A federal court has denied Pratt & Whitney’s efforts to dismiss a whistle-blower suit accusing the aerospace giant of falsifying inspection reports and selling billions of dollars of possibly defective jet engines to the military between 2012 and ’15.
Pratt has been trying to kill the suit since it was first filed, under seal, in 2016. But Judge Janet C. Hall, in a decision made public Wednesday, said the latest version of the complaint by former Pratt engineer of metallurgist Peter J. Bonzani, Jr. can proceed because it contains information Bonzani recently obtained about the company’s F119 engine contract with the U.S. Air Force.
Bonzani claims in his suit that Pratt learned in late 2015 that it had been using defective equipment for at least three years to test and certify the seal coatings applied by spray-on process to integrally bladed rotors in the F119 engine core.

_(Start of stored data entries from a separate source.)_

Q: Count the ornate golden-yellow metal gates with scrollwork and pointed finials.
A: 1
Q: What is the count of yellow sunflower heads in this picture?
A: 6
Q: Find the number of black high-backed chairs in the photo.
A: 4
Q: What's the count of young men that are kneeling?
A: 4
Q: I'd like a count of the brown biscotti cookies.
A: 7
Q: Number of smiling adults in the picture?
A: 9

The faulty tests raise questions about Pratt’s certifications that the rotor components can withstand the enormous stresses of engine operation, the suit claims, and create a risk to the military of “premature wear, poor performance and possible catastrophic engine failures.”
“The proper sealing of these engine parts is critical to the engine function of jet fighter aircraft as these planes are designed to fly at higher pressures, lower bypass ratios, hotter temperatures, and within tighter tolerances compared to most commercial engines,” the suit says.

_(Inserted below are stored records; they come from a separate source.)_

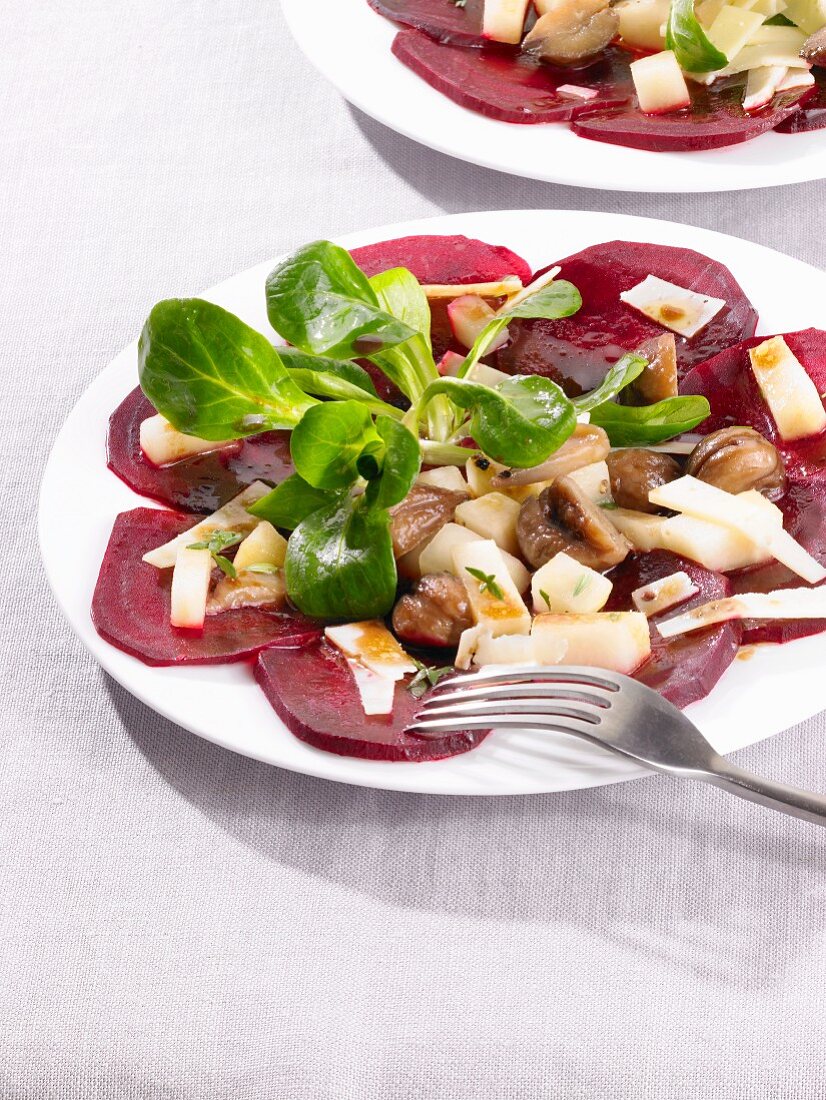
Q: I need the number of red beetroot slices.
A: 12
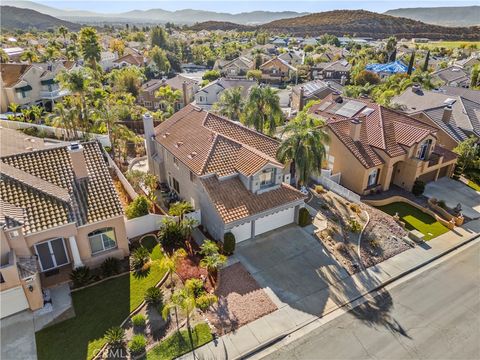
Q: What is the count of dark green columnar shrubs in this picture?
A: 2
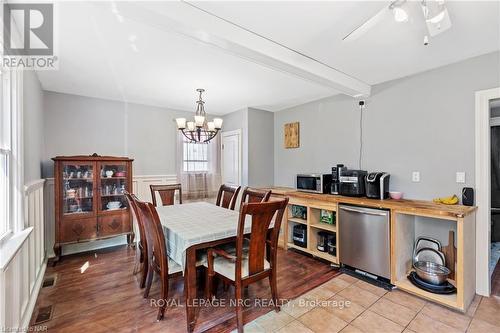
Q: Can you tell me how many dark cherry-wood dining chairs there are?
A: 6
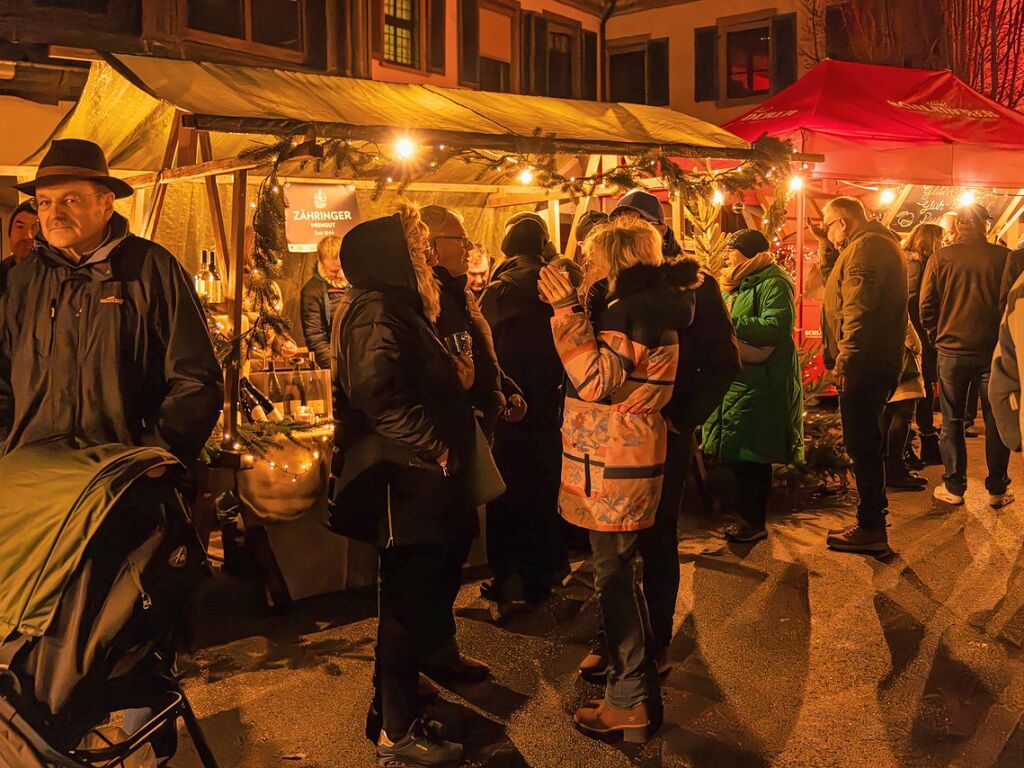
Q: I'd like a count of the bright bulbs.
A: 6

The Air Force uses the F119 in its F-22 fighter jet. But Bonzani contends in the suit that the allegedly defective process in place at Pratt’s Middletown plant may have affected engines the company built over the same period for the commercial Airbus A320NEPO the F-35 fighter jet.
Pratt did not reply to questions about the suit.
Bonzani provided robotics and thermal spray expertise to Pratt & Whitney as an independent contractor and later as a full-time employee, he said in his lawsuit. He says he was assigned to investigate after tests showed that the spray coating being applied to engine components in Middletown suddenly and inexplicably fell beneath quality control standards in 2015.
The suit asserts that Pratt had been using wrong-sized and worn spray equipment. When the equipment was replaced, the suit claims, subsequent tests showed quality measures were not being met.
Bonzani said Pratt immediately suspended him and fired him 90 days after he brought what he called the defective testing procedures to the attention of management in Nov. 2015.